The Museum was born with residential vocation, and therefore was not adapted to the purpose for which is currently intended. Ieoh installed the main entrance in the glass pyramid, which gives access to three galleries with a spectacular spiral staircase: Richelieu wing, the Denon wing and the Sully wing. The large skylight illuminates the new public and technical services necessary for all modern Museum. The improvements in the communications were introduced between the different buildings and were built underground car parks. They created an auditorium with 420 seats, 5,800 square meters of reception, 3,900 square meters of research, 3,500 of cafes and restaurants (thank goodness), tents for museums, temporary exhibitions, and so on.
This first phase was opened in 1989. A second phase, also performed by Ming and opened in 1993, was the conversion of the Richelieu wing, cleaning facades and exterior sculptures, transforming the three interior courtyards in areas of exposure (before used parking for the staff), tearing down the government offices and introducing skylights designed for an optimal viewing of the collections. The inverted pyramid, a new skylight that enters the Center light was also performed at this stage. With the new renovations of Pei, the Museum passed to double the public assistance to the 4.5 million visitors in the last century, they are now more than 10 million people, almost nothing.
Currently, is being conducted the last work, by now, remodelling of the Louvre.
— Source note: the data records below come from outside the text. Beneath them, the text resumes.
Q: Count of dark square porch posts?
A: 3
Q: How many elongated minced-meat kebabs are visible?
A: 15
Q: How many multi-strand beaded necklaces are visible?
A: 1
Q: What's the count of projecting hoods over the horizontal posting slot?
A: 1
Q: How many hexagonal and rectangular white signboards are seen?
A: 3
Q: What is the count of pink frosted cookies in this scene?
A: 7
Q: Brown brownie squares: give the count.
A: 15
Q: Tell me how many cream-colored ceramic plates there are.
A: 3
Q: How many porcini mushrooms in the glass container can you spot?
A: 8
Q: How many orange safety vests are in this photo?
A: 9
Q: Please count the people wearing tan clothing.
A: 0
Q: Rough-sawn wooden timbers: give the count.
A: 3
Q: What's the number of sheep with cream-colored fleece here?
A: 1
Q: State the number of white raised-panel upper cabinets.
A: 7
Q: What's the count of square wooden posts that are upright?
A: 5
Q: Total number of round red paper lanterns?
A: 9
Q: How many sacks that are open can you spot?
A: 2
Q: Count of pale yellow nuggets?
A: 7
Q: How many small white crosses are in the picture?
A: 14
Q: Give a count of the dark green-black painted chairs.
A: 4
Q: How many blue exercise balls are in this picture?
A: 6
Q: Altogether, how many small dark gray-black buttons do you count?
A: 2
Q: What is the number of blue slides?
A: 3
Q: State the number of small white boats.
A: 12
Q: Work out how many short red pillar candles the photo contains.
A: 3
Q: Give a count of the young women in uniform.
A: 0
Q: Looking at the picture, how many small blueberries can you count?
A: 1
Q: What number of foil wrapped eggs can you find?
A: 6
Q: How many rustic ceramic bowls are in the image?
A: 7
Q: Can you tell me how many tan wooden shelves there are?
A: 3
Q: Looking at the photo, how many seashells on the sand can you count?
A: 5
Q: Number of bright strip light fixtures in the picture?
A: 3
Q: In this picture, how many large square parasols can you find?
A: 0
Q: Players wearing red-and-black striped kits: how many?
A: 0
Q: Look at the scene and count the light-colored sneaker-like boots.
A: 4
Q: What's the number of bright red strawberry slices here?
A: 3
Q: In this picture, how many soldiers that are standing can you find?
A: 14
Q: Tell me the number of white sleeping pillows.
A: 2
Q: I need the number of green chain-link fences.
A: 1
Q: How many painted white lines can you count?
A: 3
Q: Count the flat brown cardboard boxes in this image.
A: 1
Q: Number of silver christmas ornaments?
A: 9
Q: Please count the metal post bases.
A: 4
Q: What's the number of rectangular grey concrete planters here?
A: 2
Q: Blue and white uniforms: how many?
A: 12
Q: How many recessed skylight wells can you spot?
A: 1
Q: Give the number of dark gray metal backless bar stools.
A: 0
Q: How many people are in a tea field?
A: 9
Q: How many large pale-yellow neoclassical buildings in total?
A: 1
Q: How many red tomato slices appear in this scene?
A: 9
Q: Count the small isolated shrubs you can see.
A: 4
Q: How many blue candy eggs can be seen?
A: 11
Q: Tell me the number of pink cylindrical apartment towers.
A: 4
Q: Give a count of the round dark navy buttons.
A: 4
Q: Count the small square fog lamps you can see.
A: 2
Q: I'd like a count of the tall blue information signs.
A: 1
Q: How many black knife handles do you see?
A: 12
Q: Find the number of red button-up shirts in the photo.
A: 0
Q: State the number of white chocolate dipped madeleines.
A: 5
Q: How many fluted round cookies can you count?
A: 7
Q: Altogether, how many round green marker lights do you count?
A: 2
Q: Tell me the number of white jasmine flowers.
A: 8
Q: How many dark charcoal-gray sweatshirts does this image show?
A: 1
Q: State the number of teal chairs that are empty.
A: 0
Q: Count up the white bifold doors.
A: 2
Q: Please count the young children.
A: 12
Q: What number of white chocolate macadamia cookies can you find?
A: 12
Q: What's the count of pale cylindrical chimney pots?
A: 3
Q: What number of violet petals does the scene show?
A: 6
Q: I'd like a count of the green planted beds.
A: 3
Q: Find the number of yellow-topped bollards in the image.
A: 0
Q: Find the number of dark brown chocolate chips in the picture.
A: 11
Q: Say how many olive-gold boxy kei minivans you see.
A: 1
The «Pyramid» project was created with the intention of accommodating visitors since the massive influx creates endless queues and harms the acoustics of the place. Also will provide new educational spaces and leisure, a reorganization of the spaces under the pyramid and the creation of a new library (how I like the libraries). Specific tickets for groups will be established and will create a score of points of information by the entire Museum, also are added signalling elements and cutting-edge multimedia.
The architecture group of the remodelling has been Agence Search, in their hands have put an area of 7,000 square meters where to invest 40 million euros (5,700 euros per square metre) between 2015 and 2017. The works have begun, and not be provide for interruptions of the public assistance, so you have no excuse not to go to the Louvre, the Museum has an area of 210,000 square meters which 60.500 are galleries for permanent and temporary exhibitions… Probably you won’t have time to visit all (unless you go with me) so you do not try! Let yourself be guided and, above all, take a few minutes to see all the buildings and its details, the museum is valuable not only for what it contains, also is it where contains it (forgive me Gioconda).
By the way, this reform of the Museum is free, they have made a good business… don’t believe me? Then I will give you my word, Word of Rodolfo, in the next installment I will explain the how and the why. Bye bye.
Disclosure: The characters that appear in this article, their different personalities and their relationships with each other and with the environment are part of a fiction. The author is not responsible for the views expressed in the article and has no business relationship with any of the companies listed on it.